§ Task objective: When you reach the line that contains "Q: Give a count" in the data below, copy it and every line after it exactly, adding nothing.

┄┄┄┄┄┄

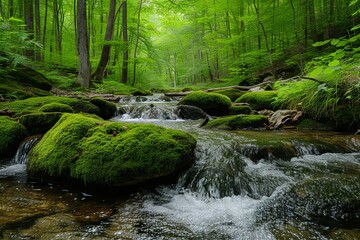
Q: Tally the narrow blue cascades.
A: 0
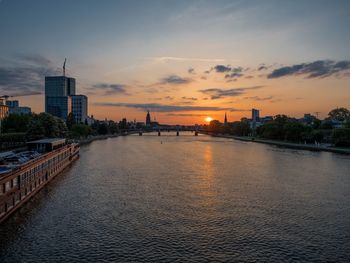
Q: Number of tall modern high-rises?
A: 2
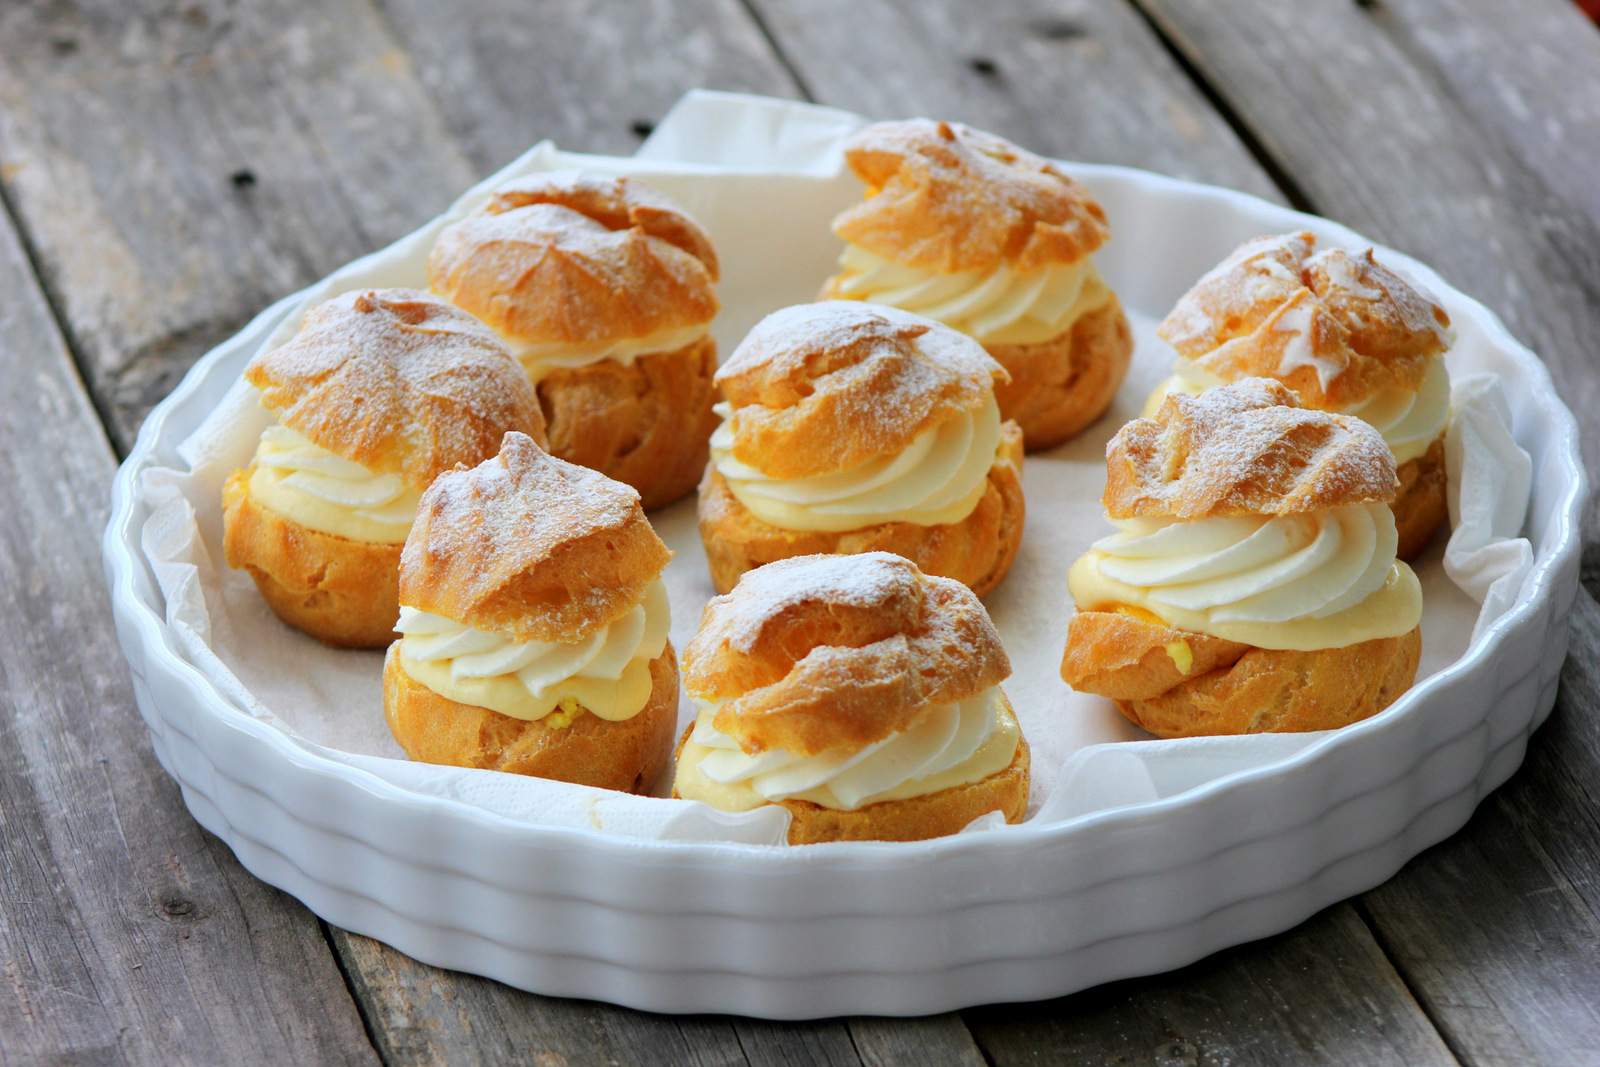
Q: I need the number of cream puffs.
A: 8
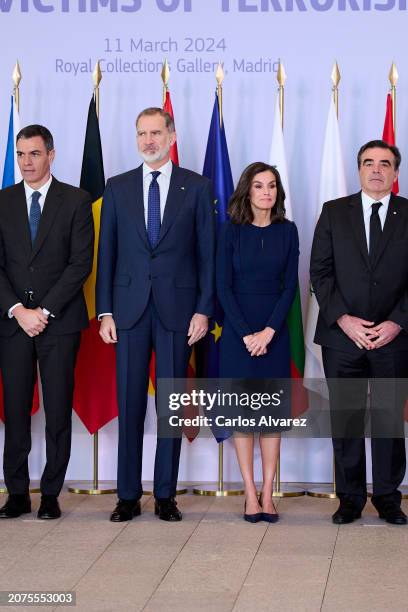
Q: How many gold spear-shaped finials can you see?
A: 7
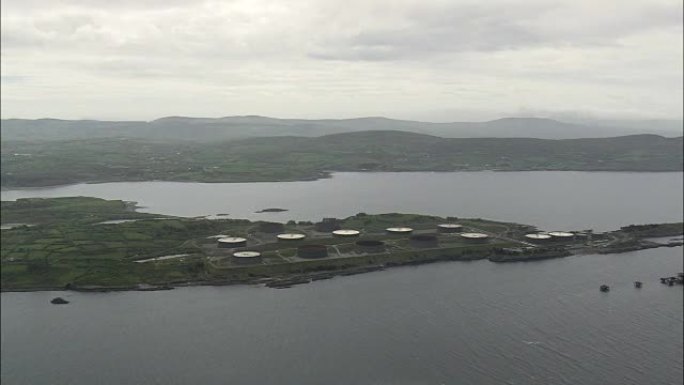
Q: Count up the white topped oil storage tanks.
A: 9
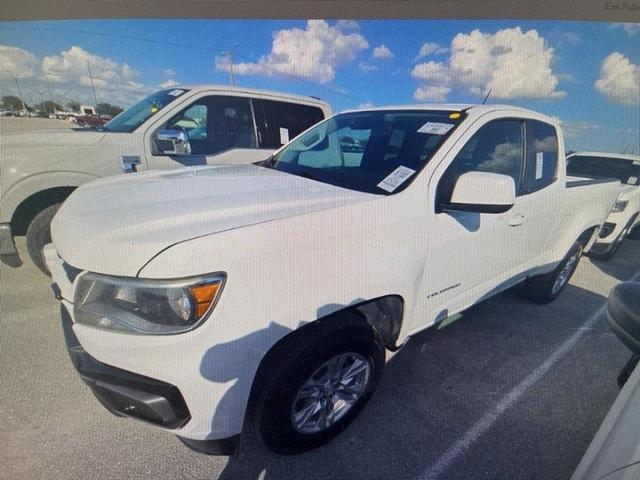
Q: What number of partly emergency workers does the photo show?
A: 0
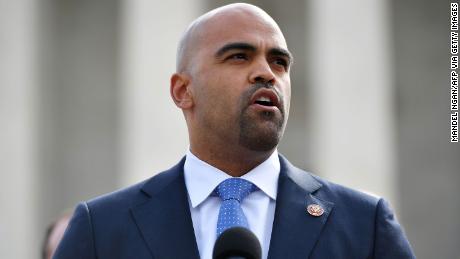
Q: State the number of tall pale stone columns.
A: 3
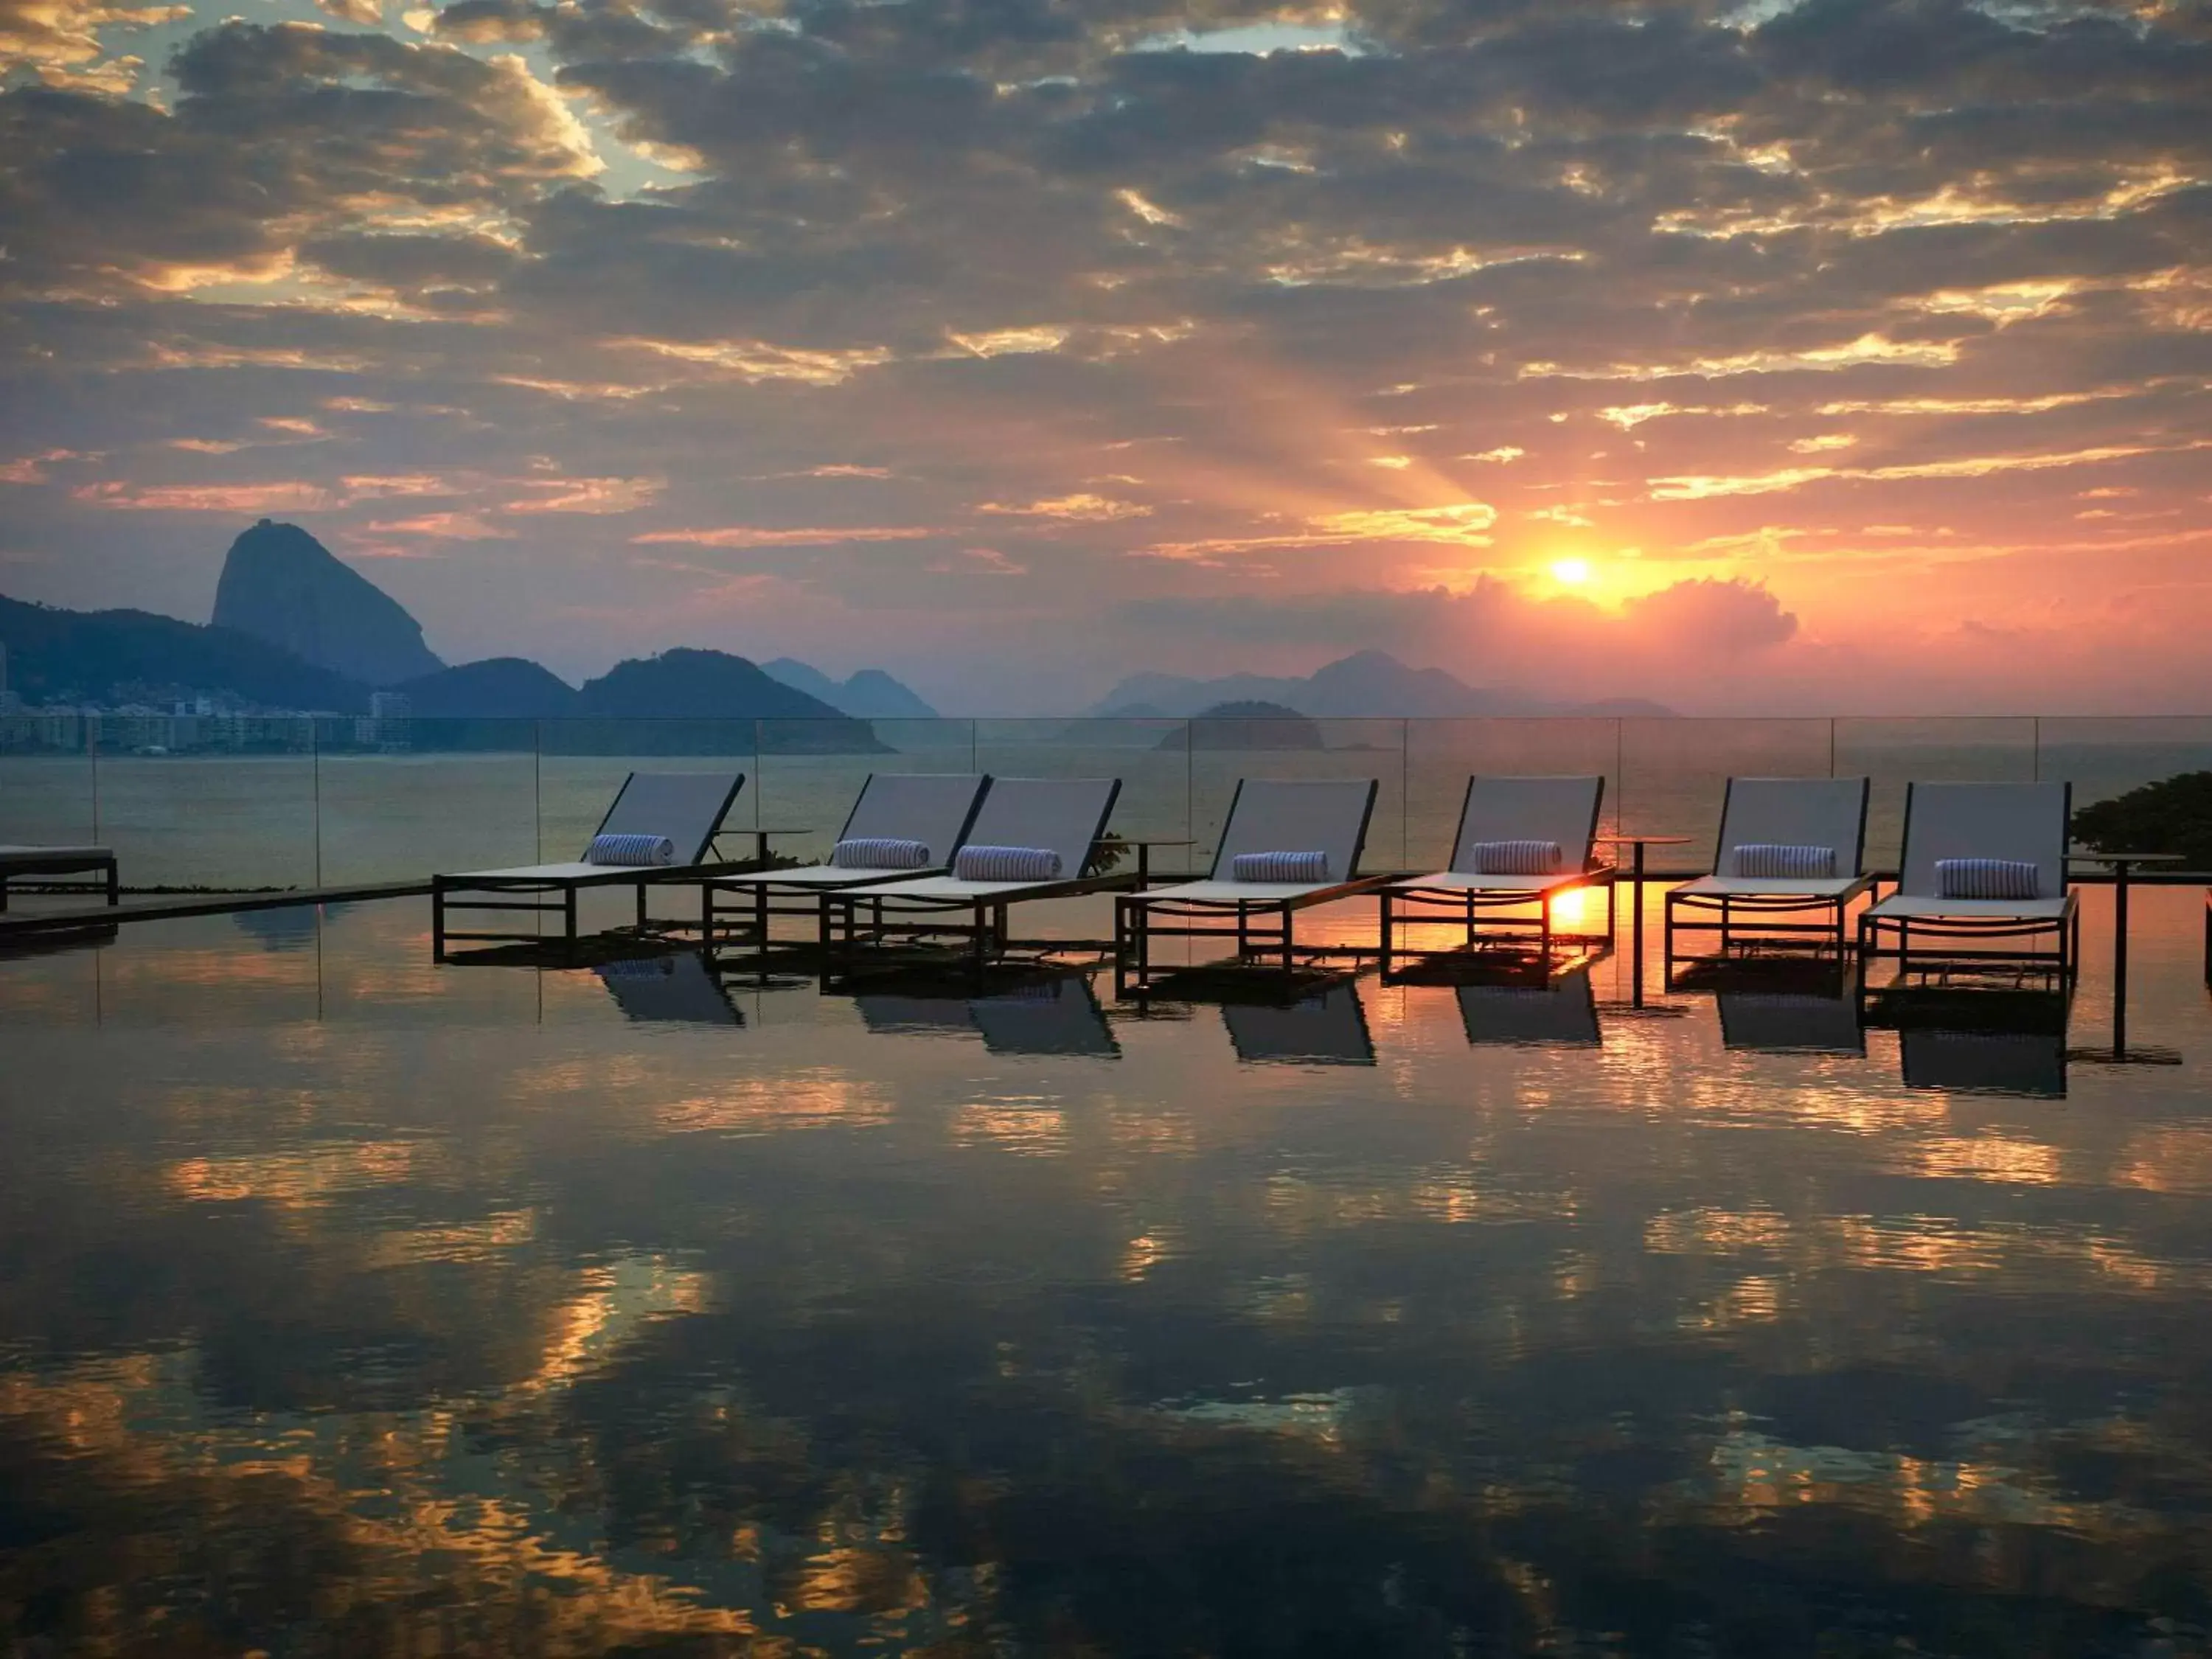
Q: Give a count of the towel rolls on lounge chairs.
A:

┄┄┄┄┄┄

§ Reply:
Q: Give a count of the towel rolls on lounge chairs.
A:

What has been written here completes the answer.